Stacktracing

Dev Week -- Interpreting Stacktraces -- persia -- Fri, Jan 29

UTC

   1 [20:02] <persia> OK.  That means it's time for Interpreting Stacktraces :)
   2 [20:03] <persia> I get distracted with -classroom and -classroom-chat, and really prefer interactive discussions, so I encourage anyone to ask questions in this channel at any time (I prefer to be interrupted)
   3 [20:05] <persia> As an example, we're going to look at a crash in dot.  Anyone wanting to follow closely would benefit from getting a local copy of the cairo and graphviz sources (because we'll be looking at them later)
   4 [20:05] <persia> Either karmic or lucid sources should be OK.
   5 [20:07] <persia> A stacktrace is the overview of the current function call stack for a program, and is extremely useful when determining why a crash happens.
   6 [20:07] <persia> Thanks pleia2 :)
   7 [20:07] <pleia2> welcome :)
   8 [20:08] <persia> When a program executes, the various function calls and instructions in the program are run, typically in some sort of order, which we can see from the source code.
   9 [20:08] <persia> In most programs, there is a main() function, which controls the entire program. In executing it, otehr functions will be called to do various things.
  10 [20:09] <persia> These functions will then call other functions, and so on, in a nested fashion.
  11 [20:10] <persia> Each function called is placed on the top of the stack when it is called, and when it, in turn, calls another function, that function is placed on the top of the stack.
  12 [20:11] <persia> As a result, at any point, the function on the top of the stack is the currently executing code, and the rest of the stack contains all the nested functions needed to unwind to get back to the operating system starting the program.
  13 [20:12] <persia> An example stacktrace (and the one we'll use for debugging today) is http://launchpadlibrarian.net/37459596/Stacktrace.txt
  14 [20:13] <persia> The stack is commonly described in terms of frames.  Frame #0 is the currently executing function, Frame #1 the function that called that function, etc.  In our example, Frame #8 is main() which was called by the operating system when starting the program (sometimes you can see this, depending on the stacktrace)
  15 [20:14] <persia> At each Frame, the stacktrace contains the address of the function, the name of the function, the values of (most of) the arguments to the function, and often some avtive variable values in the vicinity.
  16 [20:14] <Pendulum> < vishalrao_vbox> QUESTION: who/how generates a textual stacktrace from, say, a core dump?
  17 [20:15] <persia> Well, there's lots of ways to do that :)  The two most common ways to generate stacktraces as used for crashes in Ubuntu are with gdb and apport.
  18 [20:15] <Pendulum> < michae28> QUESTION : what is vicinity ?
  19 [20:16] <persia> "vicinity" is a state of being near in space or relationship.  Things in the same vicinity are close to each other.

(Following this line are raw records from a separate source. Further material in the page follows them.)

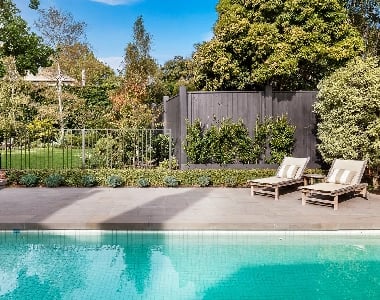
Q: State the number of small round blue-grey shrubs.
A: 8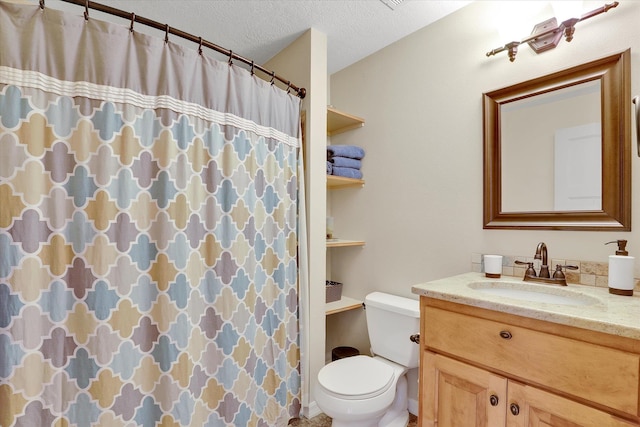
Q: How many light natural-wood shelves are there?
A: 4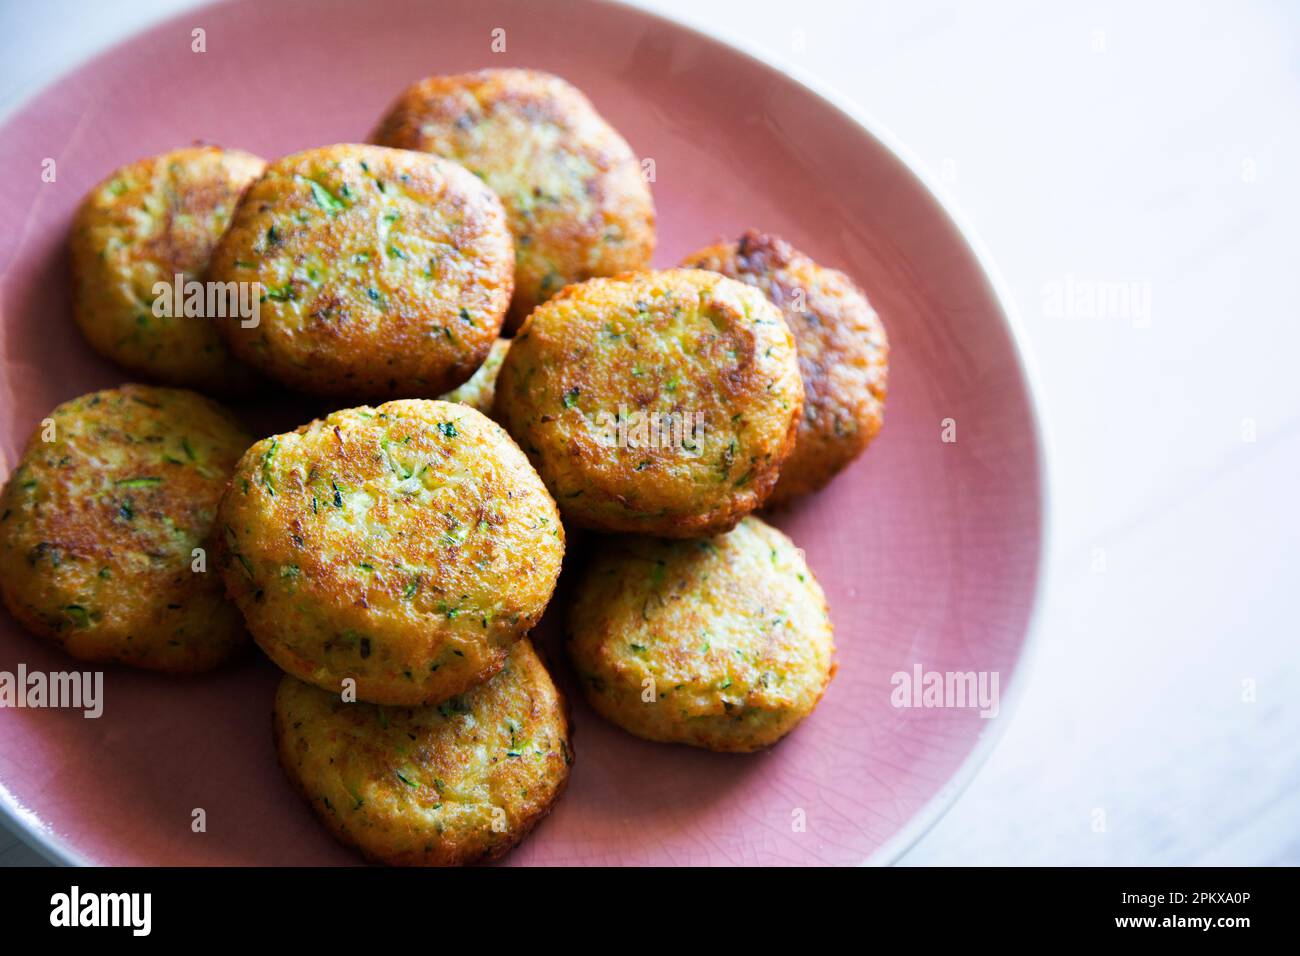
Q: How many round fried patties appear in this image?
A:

  20 [20:16] <persia> Could also be nearby, surrounding, etc.
  21 [20:16] <Pendulum> < vishalrao_vbox> QUESTION: can you briefly mention the commandlines for gdb and apport to generate the stacktraces?
  22 [20:17] <persia> The process of generating a stacktrace with gdb is described at https://wiki.ubuntu.com/Backtrace
  23 [20:17] <persia> For apport, there are three ways to do it, all dependent on the apport-retracer infrastructure.

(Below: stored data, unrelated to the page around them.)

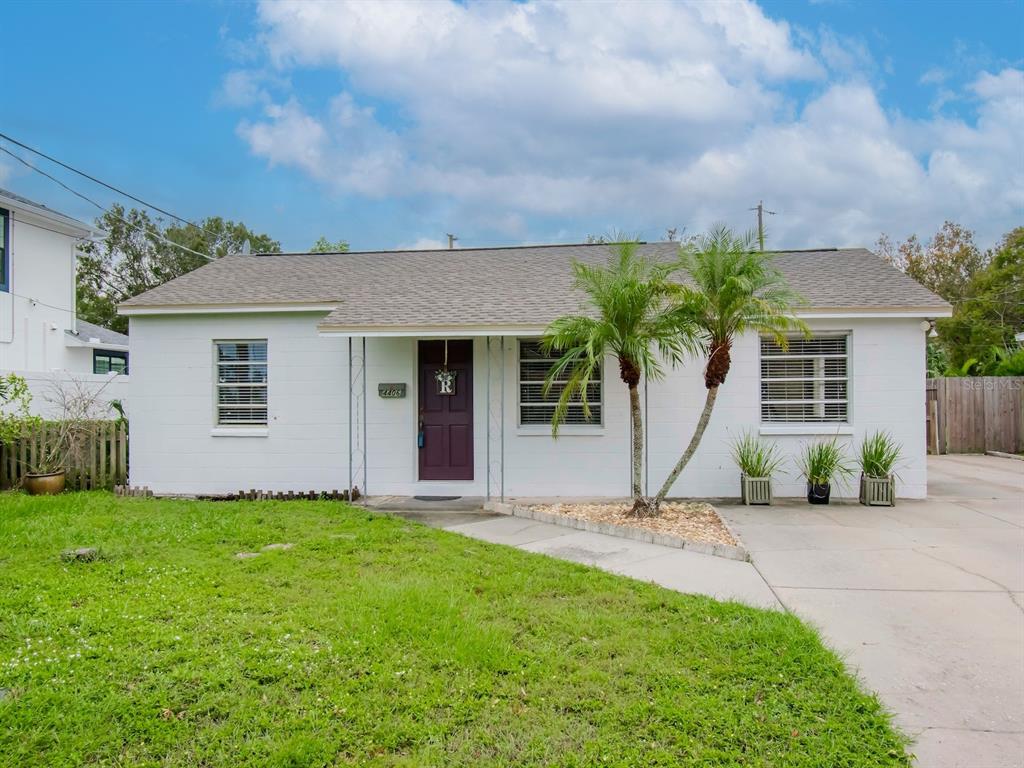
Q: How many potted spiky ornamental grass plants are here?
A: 3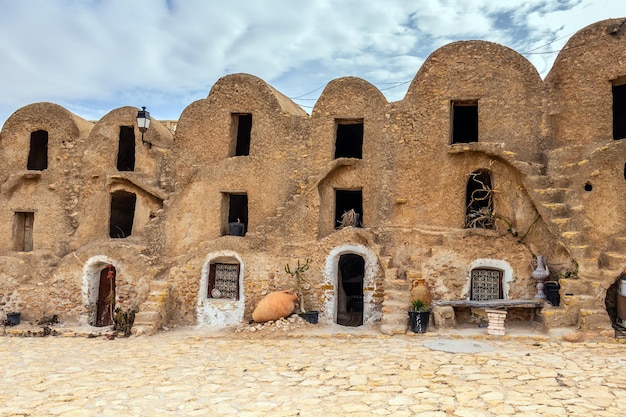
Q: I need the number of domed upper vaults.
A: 6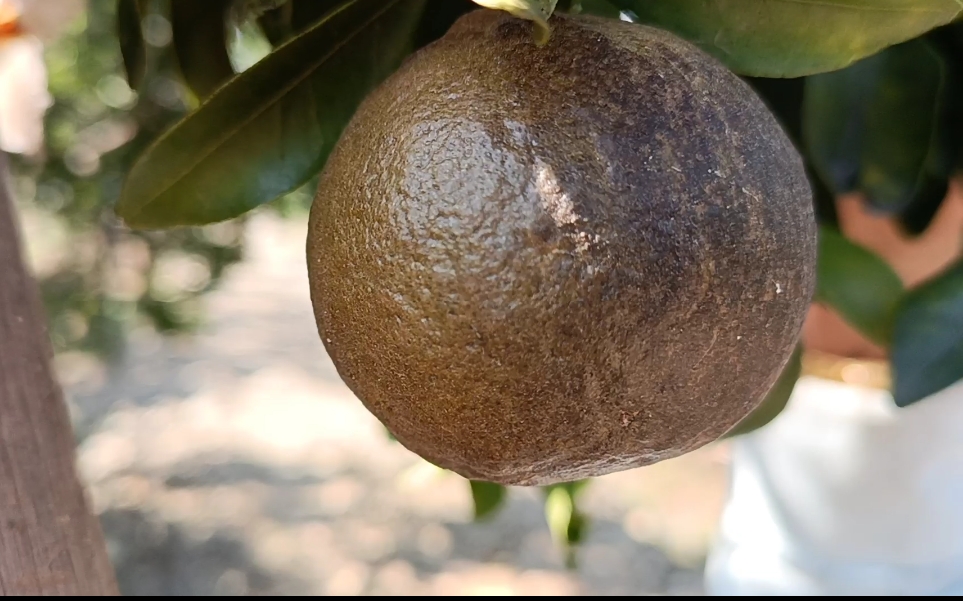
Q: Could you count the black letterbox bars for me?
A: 1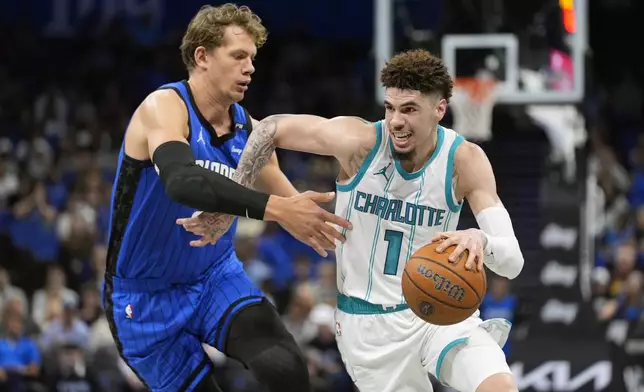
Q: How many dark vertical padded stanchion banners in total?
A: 1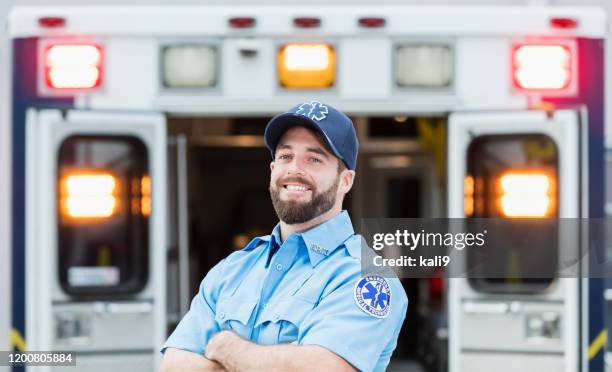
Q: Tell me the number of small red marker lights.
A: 5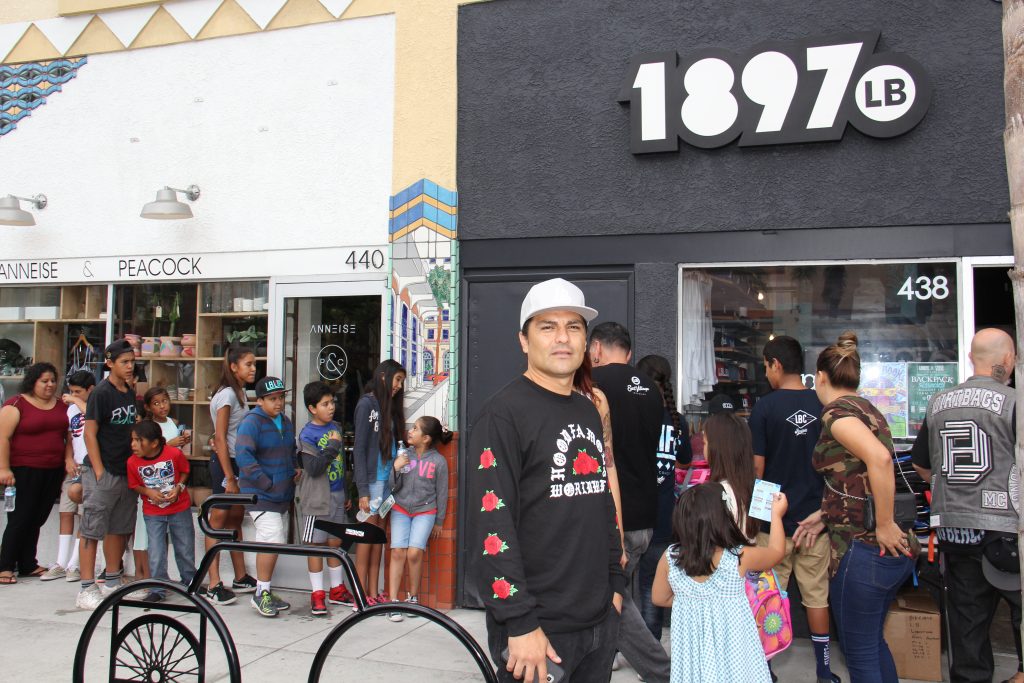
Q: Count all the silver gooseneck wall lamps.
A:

  24 [20:18] <persia> The first being to enable apport crash tracking, which automatically uploads the crash information to launchpad and files a bug when a crash happens.
  25 [20:18] <persia> The second being to use apport-bug to file a bug with a previously produced .crash report
  26 [20:19] <persia> The third being to use apport-retrace manually to collect information.
  27 [20:19] <persia> If the details in the crash report are uploaded to launchpad, the apport-retracers will typically use them to generate textual stacktraces with debugging information.
  28 [20:20] <persia> So, by using the stacktrace, we can see exactly what the program is doing at the time the stacktrace is taken.
  29 [20:21] <persia> In our example, the program started, did some stuff which resulted in a call to gvRenderJobs(), which did something and called emit_graph(), which did something and called emit_background(), and so forth.
  30 [20:21] <Pendulum> < vishalrao_vbox> QUESTION: if i try to generate a backtrace in gdb and it just shows numbers instead of symbols, how do i get it to show me the function names etc?
  31 [20:22] <persia> To determine the parts that aren't described, we'll need to review the source code along with the stacktrace.
  32 [20:23] <persia> For most programs, the debugging symbols have been stripped out into ddebs.  These contain mappings between the function call addresses and the code.
  33 [20:23] <persia> I can never find the right wiki page that explains how to install them, but it should be navigable from the links in the /topic of #ubuntu-bugs (or maybe someone else can dig it up and share)
  34 [20:24] <persia> The example stacktrace I've shown comes from Bug #503503
  35 [20:24] <ubottu> Bug 503503 on http://launchpad.net/bugs/503503 is private
  36 [20:24]  * persia fixes that
  37 [20:24] <persia> Right.  Now bug #503503 should be public
  38 [20:24] <ubottu> Launchpad bug 503503 in graphviz "dot crashed with SIGSEGV in cairo_set_dash()" [Medium,New] https://launchpad.net/bugs/503503
  39 [20:25] <persia> This bug was filed using apport, which I find much easier to search.  If you're looking for other crash bugs, using the apport-crash tag is great way to get a list from which to work.
  40 [20:27] <persia> The title of the bug tells us that there was a segmentation fault when calling the function cairo_set_dash().  These tend to be my favorite sort of crash bugs, because they are usually fairly easy to track down.
  41 [20:27] <persia> http://en.wikipedia.org/wiki/SIGSEGV has a little more information about segmentation faults.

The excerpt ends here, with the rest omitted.